Solidarity debate without civil society?

Published on EurActiv, 22 May 2018

Guest Blog Post by Jana Hainsworth is president of Social Platform, the largest civil society alliance fighting for social justice.

This year’s State of the Union conference took on the theme of solidarity. The background paper asked some pertinent questions: solidarity on what, by whom for whom, and how? But as a first time attendant at one of these high-level gatherings I was shocked at how spectacularly the event missed the point of solidarity and how, conceivably, such an event can actually contribute to the breakdown of solidarity on our continent.
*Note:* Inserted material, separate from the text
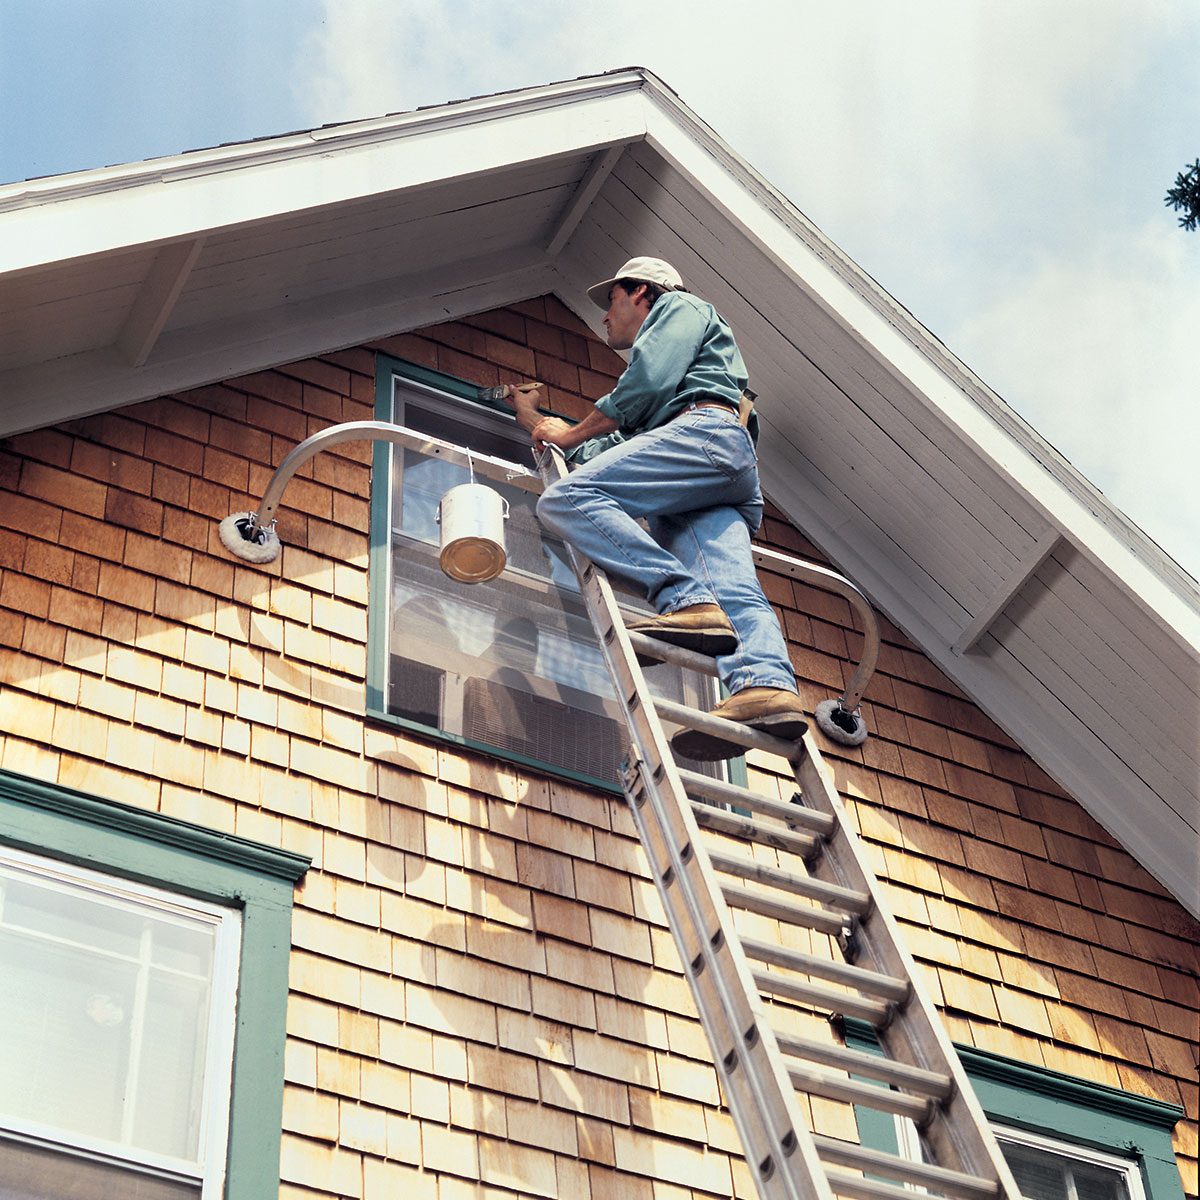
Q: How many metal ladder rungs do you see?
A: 12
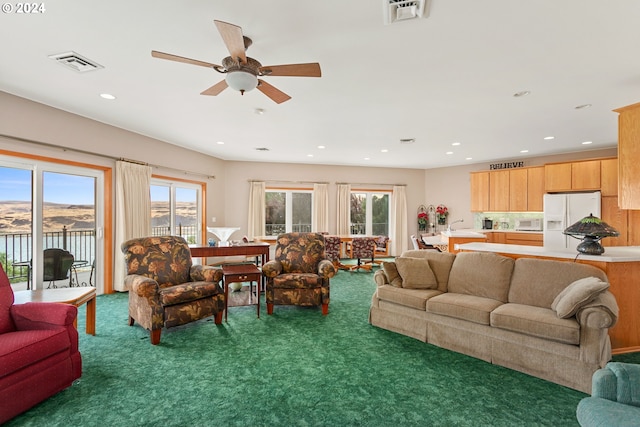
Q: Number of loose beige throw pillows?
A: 3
The European University Institute clearly excels as a seat of learning and enquiry. How else could it attract 4 heads of state and practically all the leaders in the EU institutions who matter? Surely not the prospect of spending a weekend exploring the delights of Florence or its surrounding Tuscan hills? To be fair, many speakers referred to the importance of this event as an occasion to reflect on the state of the Union, and welcomed the ‘meeting of minds’ between Europe’s top academics and political elite. Some of the interventions were inspirational. I felt privileged to be among so many past and current architects of the EU project. I agreed with much as what was said. Why wouldn’t I? I’m a committed European whose entire professional career has revolved around the EU.

The problem is that solidarity is much easier to talk about in abstract intellectual terms than it is to realise in practice. Take the event itself. In every single workshop speakers disregarded the time limit leaving little or no time for debate. In one, the chair said the conversation on the top table was so interesting he didn’t need to open it up to the floor. Tajani, Juncker, Draghi and most of the opening speakers went way over time. During one debate people continued talking at the back of the room, despite the chair’s pleas that panellists couldn’t hear themselves speak (Palazzo Vecchio has beautiful frescos but very poor acoustics). Just one in every two speakers was female, most of them I have to say were far more articulate and to the point than the men. So yes, we can talk about solidarity but when it comes to putting the brakes on our own egos and self-importance it gets much more difficult.

Whilst the great and the good were meeting in Florence, two Eurosceptic parties were putting together a government in Italy. Orban meanwhile had his inauguration speech centred on Brussels-bashing. (High ranking politicians from any Eastern European country were noticeably absent in Florence.). There was much talk about the need to put a human face on Europe and to invest in social protection but no representative of civil society, citizens groups or trade unions was invited to contribute to the debate. We are that human face of Europe. Civil society organisations are critical partners and a direct link to citizens. Without engaging and listening to us the solidarity debate will remain abstract.

As said several times during the event, now is not the time for ‘business-as-usual’. Eurosceptics smell hypocrisy and feed off it. It’s not enough to talk of values, they need to be lived by how we act, speak and listen, and, most of all, how we lead. That has to be our battle ground if Europhiles are to win the hearts and minds of citizens at the elections a year from now.